┌────────
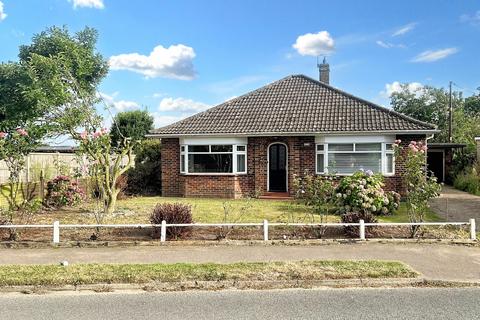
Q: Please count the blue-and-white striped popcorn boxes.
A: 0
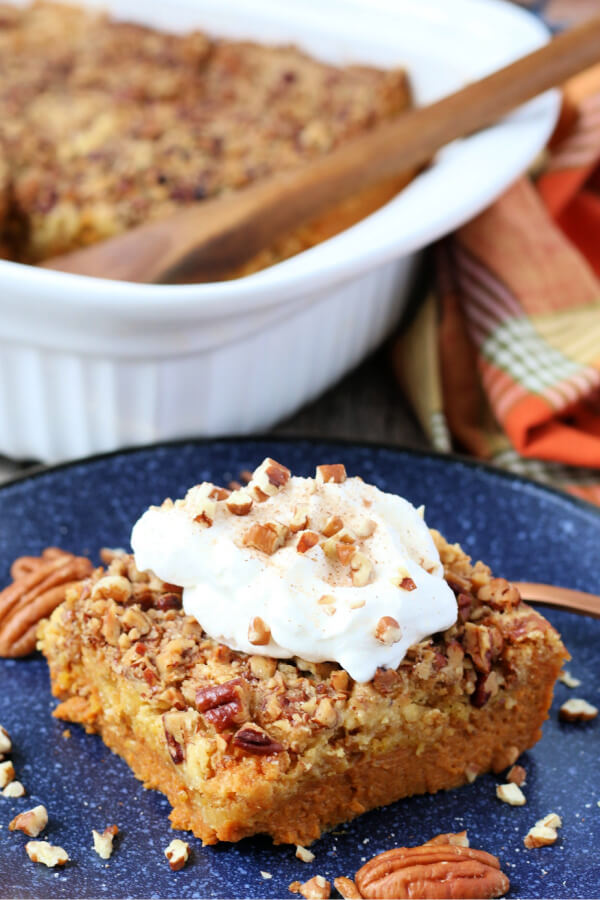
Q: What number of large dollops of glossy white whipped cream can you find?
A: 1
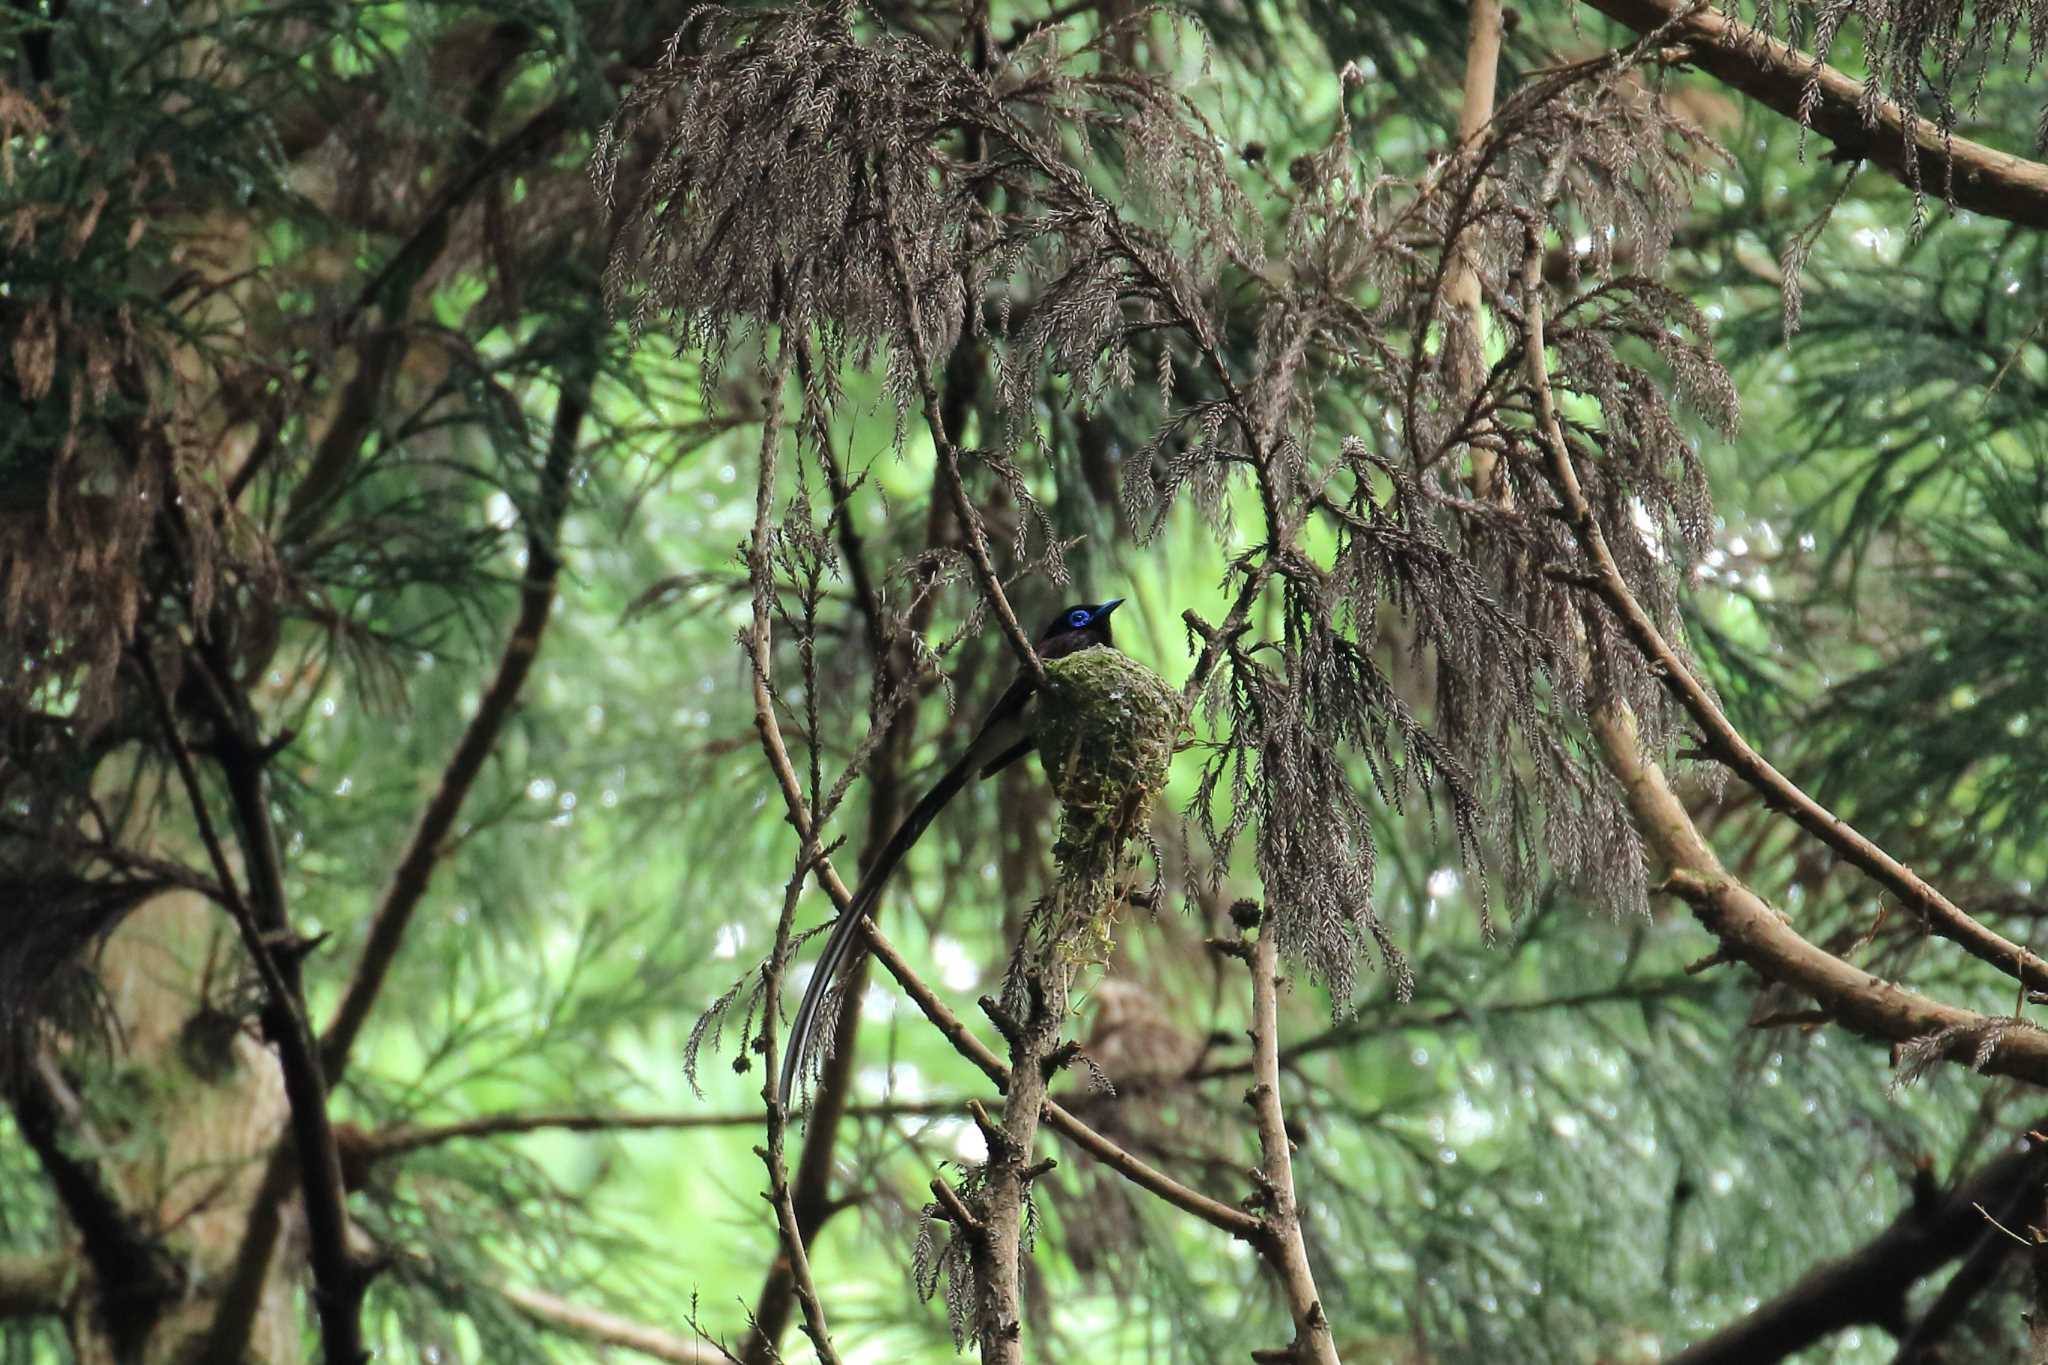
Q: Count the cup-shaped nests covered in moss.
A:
└────────
Copy out the material above exactly; the images stay out.

**Solved exercise:**
Q: Please count the blue-and-white striped popcorn boxes.
A: 0
Q: What number of large dollops of glossy white whipped cream can you find?
A: 1
Q: Count the cup-shaped nests covered in moss.
A:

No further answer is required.